My mom first noticed a line of hair loss by my dogs shoulder blades Dec '10. Mom took her in and they did a fungal test and it came back negative so they didn't know what it was. They suggested a prescription shampoo. 

I decided to wait and see if it got better or worse. It got worse and started looking like a red raw wound. I put "wound lotion" on it for pets and it healed up nicely. She continued losing hair as well as skin attached. The hair loss was almost the shape of an Oval with 3-4 small circles attacked to the Oval. You could see bare skin with no hair roots or anything. I was thinking ring worm or hot spots. The wound lotion wasn't helping the skin/hair loss so I decided to shave her upper back thinking it was hot spots(wound lotion heals ring worm). I finally got the prescription shampoo and after bathing her still applied the wound lotion to sooth her itch. She seemed to heal up but it was migrating south. 

Doc gave me pet tinic and it seemed to be helping. Her new hair was growing in where I shaved. It was a nice dark grey shiny color while the rest of her hair was a light dead looking grey. I looked through the rest of her hair and yet again..more skin coming off with hair attached. So I shaved her whole body and it looks like what happens when you get sunburned and you have flaky skin everywhere. When I give her a bath red irritated bumps appear. 

There's no more circles or ovals.
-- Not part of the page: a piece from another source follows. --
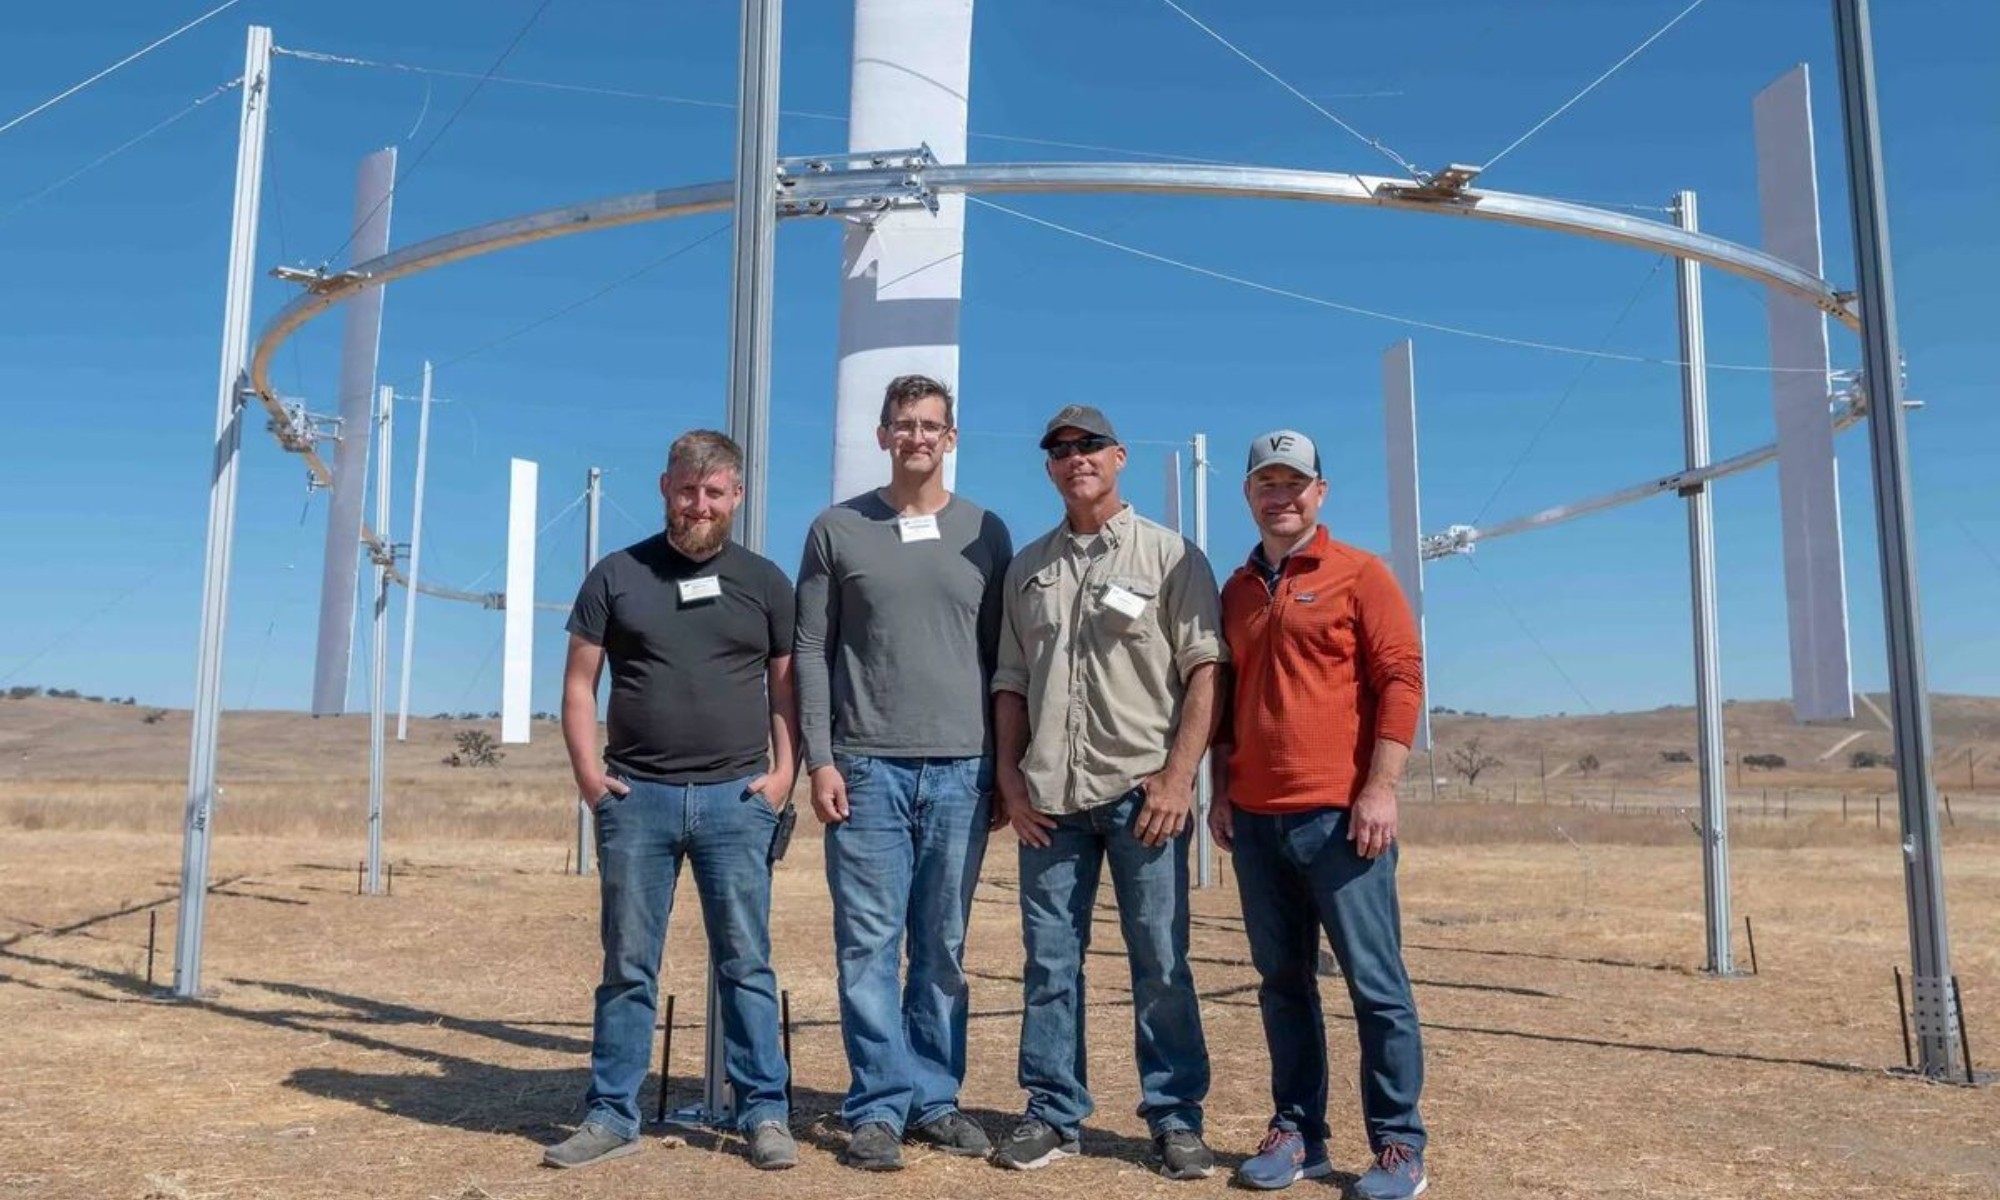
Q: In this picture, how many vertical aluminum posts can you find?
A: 7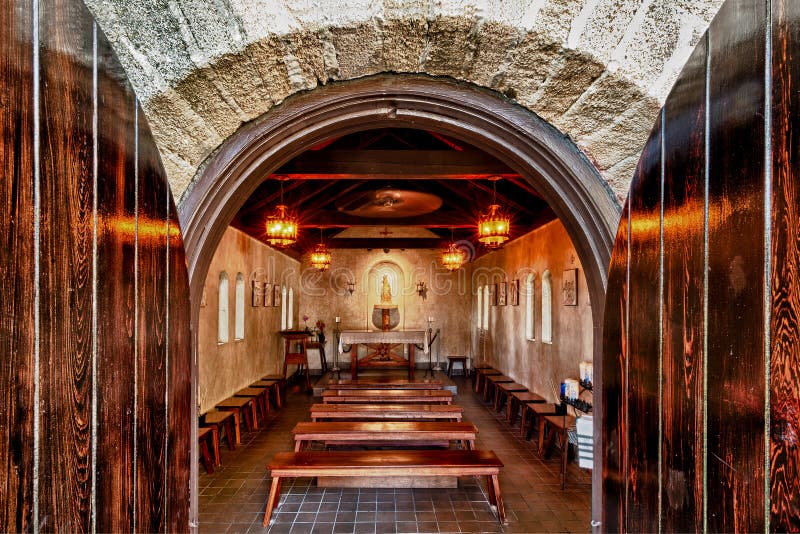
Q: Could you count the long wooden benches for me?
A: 5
All I can see is flaky skin all over her body except for the first area I shaved in the beginning. If you pull on her hair it will come off though. Vet suggested my last visit a blood test which is around $150 but I'm broke and $300 is already over my limit. 
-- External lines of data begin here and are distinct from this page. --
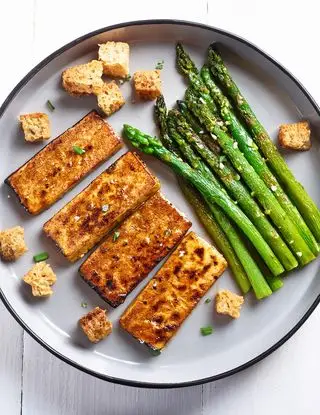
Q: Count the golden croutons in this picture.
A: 10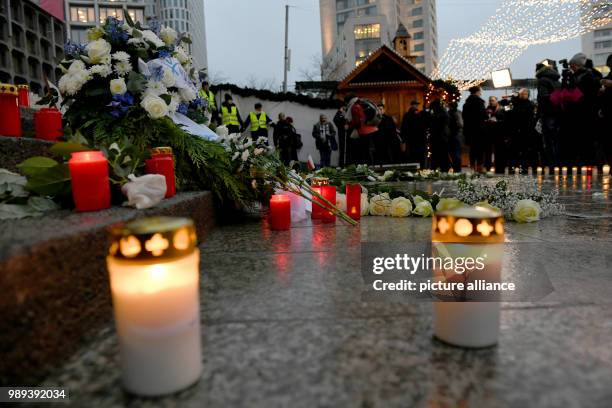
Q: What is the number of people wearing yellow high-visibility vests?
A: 3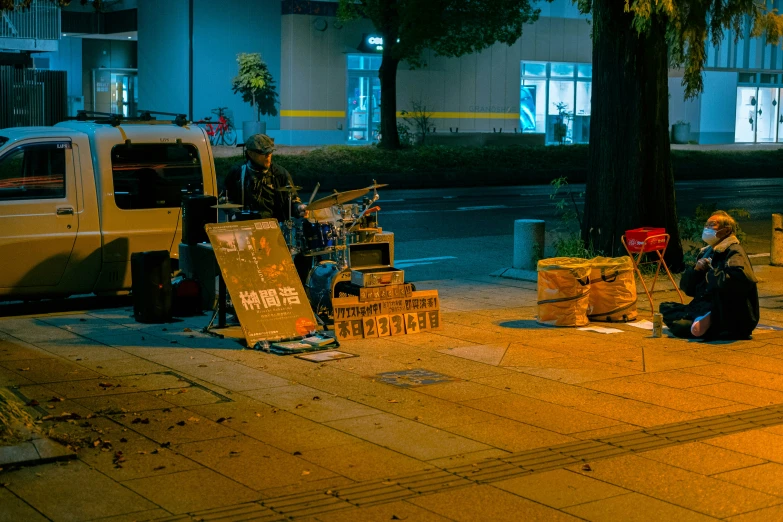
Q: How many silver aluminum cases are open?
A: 1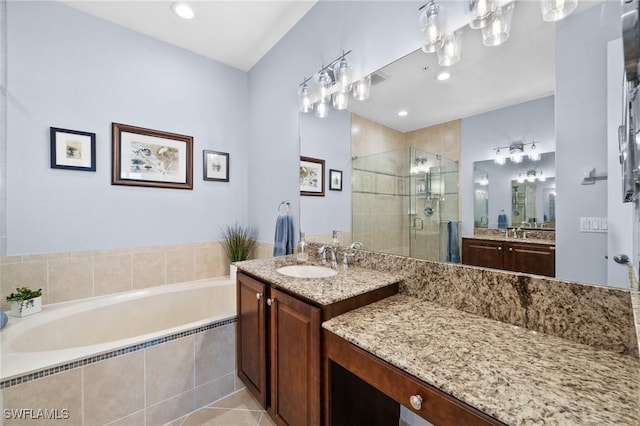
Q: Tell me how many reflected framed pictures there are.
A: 2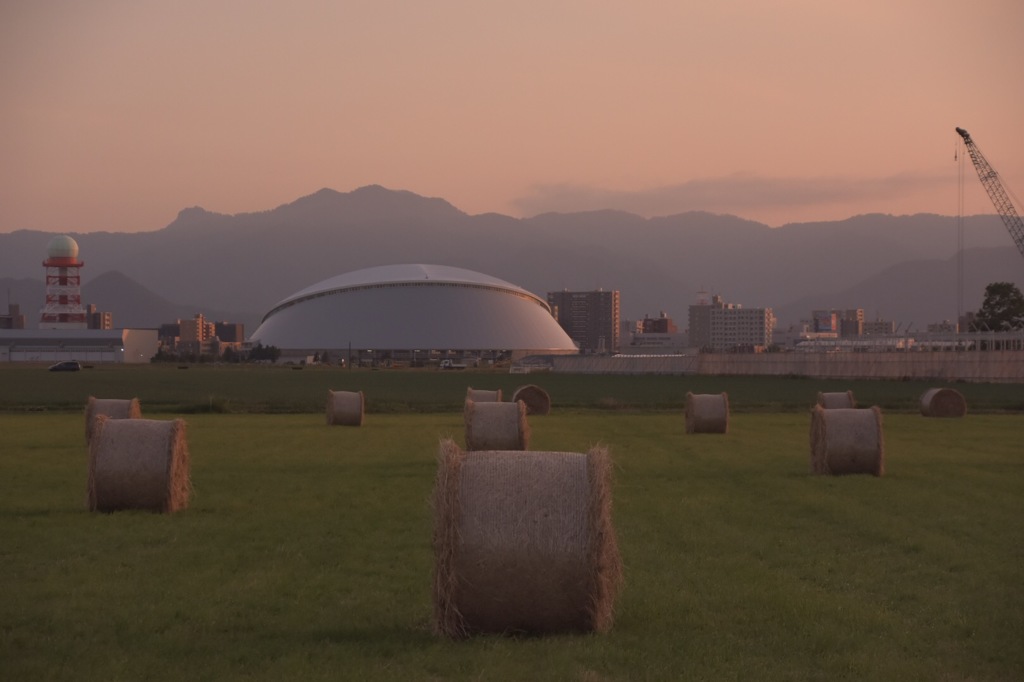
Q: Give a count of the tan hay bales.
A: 11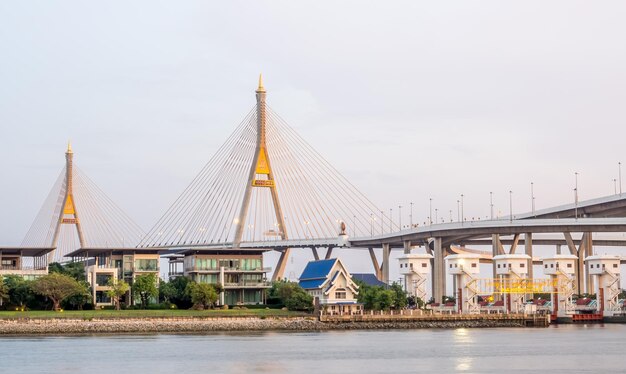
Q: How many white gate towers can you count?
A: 5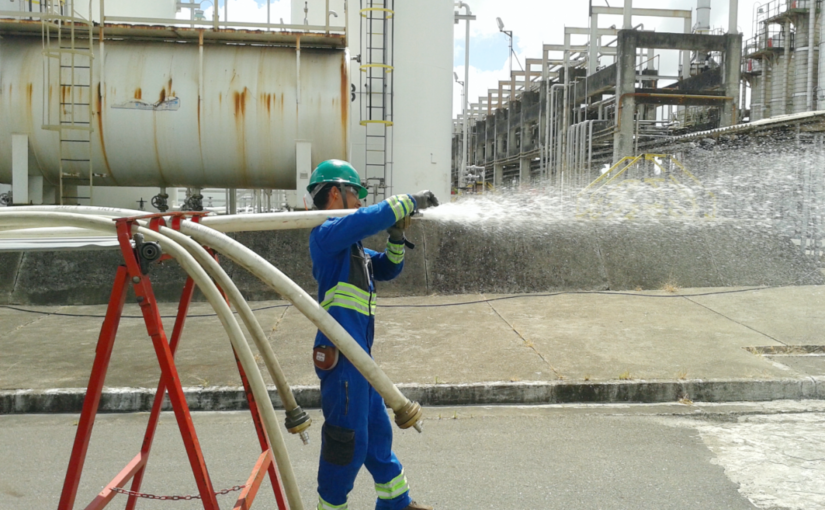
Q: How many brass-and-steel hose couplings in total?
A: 2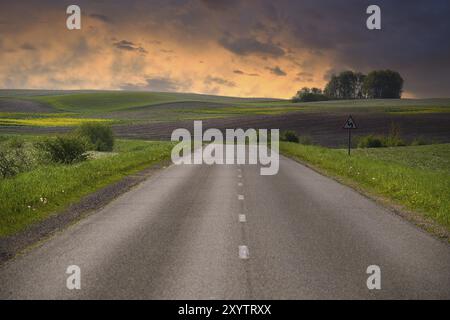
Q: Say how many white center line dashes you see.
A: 6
It's been 6+ months! She's not miserable and she doesn't appear to be itchy anymore. Any help?


----------



## QUIGLEY'S MOM (Jan 12, 2010)

Welcome, we are glad you are here. We would love to see pictures of your baby!
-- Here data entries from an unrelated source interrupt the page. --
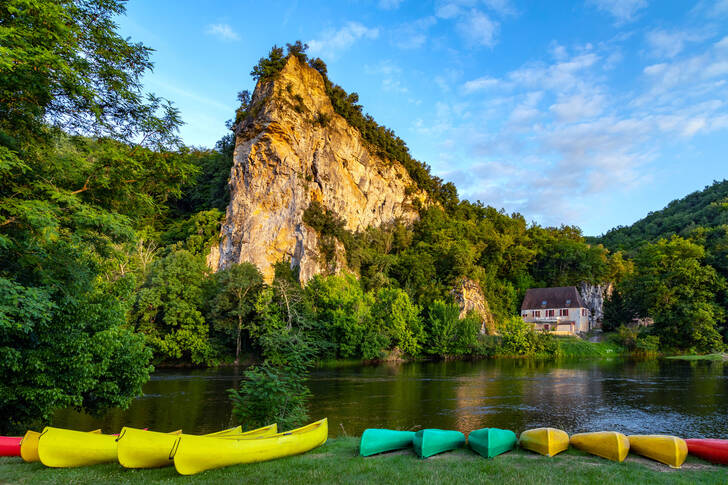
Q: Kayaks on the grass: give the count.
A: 12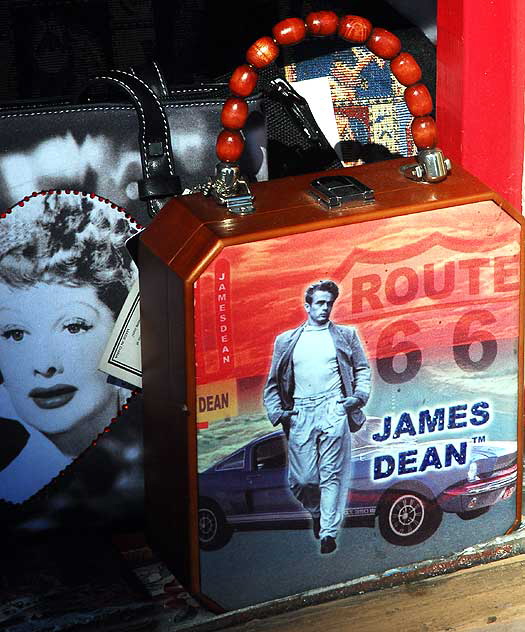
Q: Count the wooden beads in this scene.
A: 11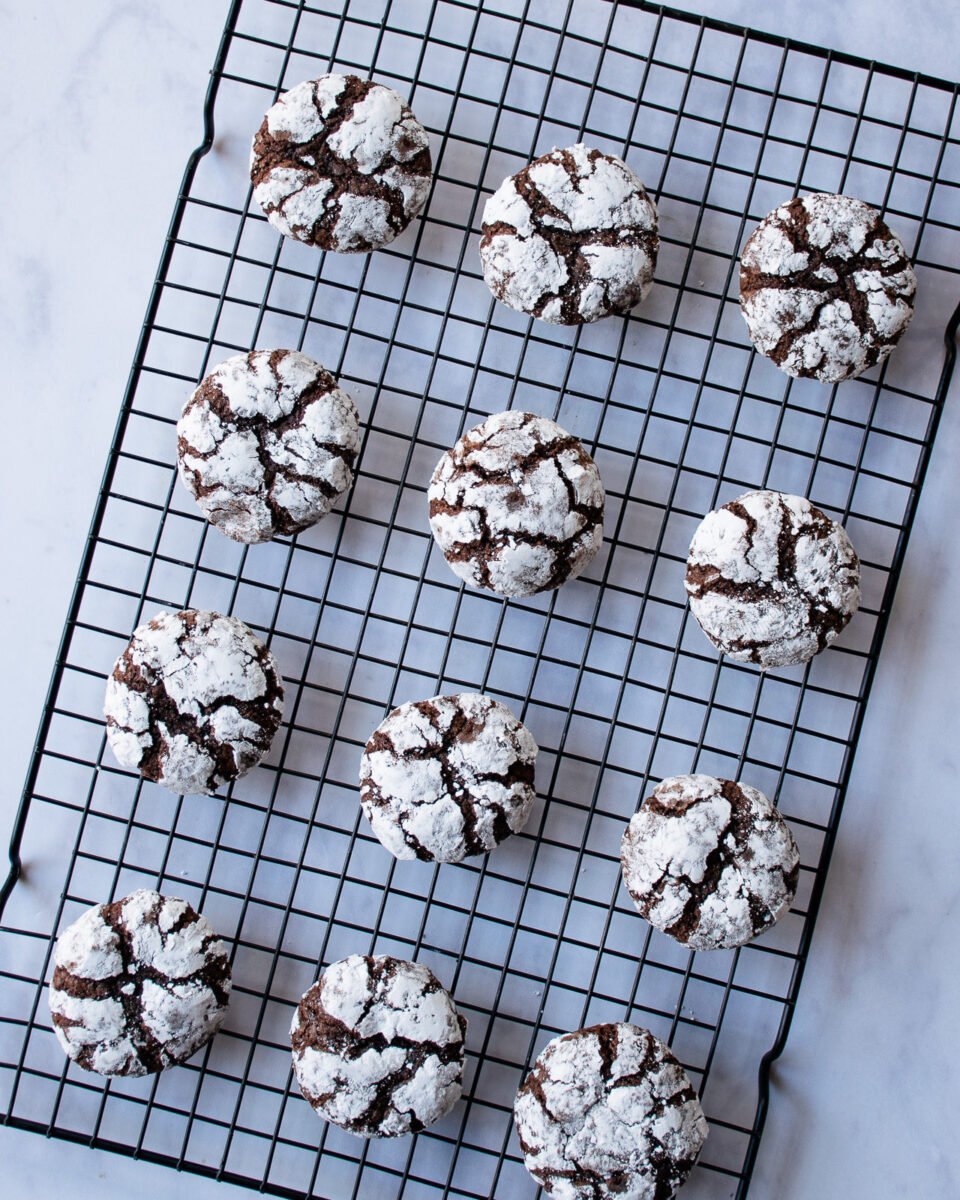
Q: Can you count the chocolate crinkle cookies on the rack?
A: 12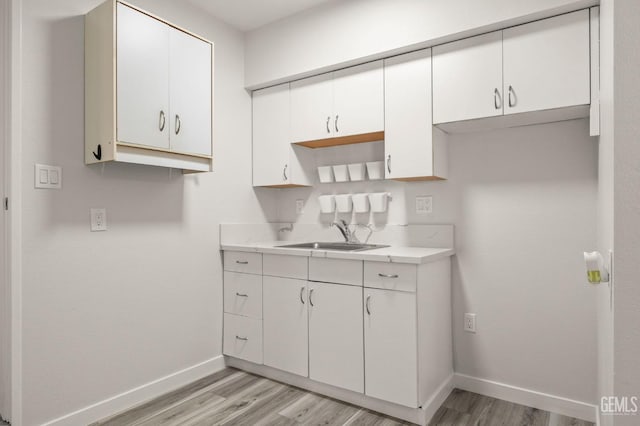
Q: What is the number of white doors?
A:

There are so many reasons and variables for hair loss in dogs. I understand blood test cost money. However, in the long run the blood test might be the best option. If you keep trying these 10, 20 or 30 dollar solutions it adds up fast. The blood test could pinpoint the issue and you could be on your way to treatment sooner. Also, there is lots of good information out there concerning hair loss in dogs. Below is just one of the links. 

My Quigley has lots of bald spots and I studied everything to try to get his coat back. Unfortunately in his case he is just gonna have bald spots. He is completely bald under his neck, his entire stomach and on his butt above his tail(where they shaved him for surgery never grew back) and his hind legs. His baldness is due to lack of testosterone while he was developing. We tried testosterone injections and they did not help. In his case it does not bother him one bit. It bothered me at first but now I'm used to it. 

Hope you are able to find help for your baby. 

http://www.wiki-pet.com/health/dog/condition/condition-search.php?symptom_id=273


----------



## flippedstars (Dec 16, 2009)

Do you have a picture of your chi? You described her as silver which is usually what most of us call blue. It sounds like she could be dealing w/ some color dilution alopecia if she is a blue, although its strange it would onset so late in her life?


----------



## sammyp (Jun 14, 2011)

I dont no alot about this but good luck and hope that you baby gets better


----------



## Yoshismom (Jul 6, 2005)

What are you feeding? It could be allergies? Did they do a scraping to rule out parasites? Could it be Demodetic mange (non contagious)? I agree with possible Alopecia as well but was thrown off a bit by the "red raw wound"?


----------



## Squashy (Jun 16, 2011)

was feeding her Purina One. I then changed her diet to all natural organic to see if that would help but it didn't. 

It seems to me she has multiple different things going on as the red raw wound appeared in the beginning until I stuck wound lotion on. Then docs gave me antibiotics? that smell like bananas or some sort and pet tinic. That seemed to make the round patterns of hair loss go away which appeared to be ring worm/hot spots. And NOW her skin keeps peeling with hair attached like shown in the picture(that's why I shaved her to just get the shedding over with and keep her cleaner). Definitely not as bad as she use to be. 

The dark grey(blue) patch in the picture is the first area I shaved her and it grew back in nicely while the rest of her hair started turning a light dead looking color.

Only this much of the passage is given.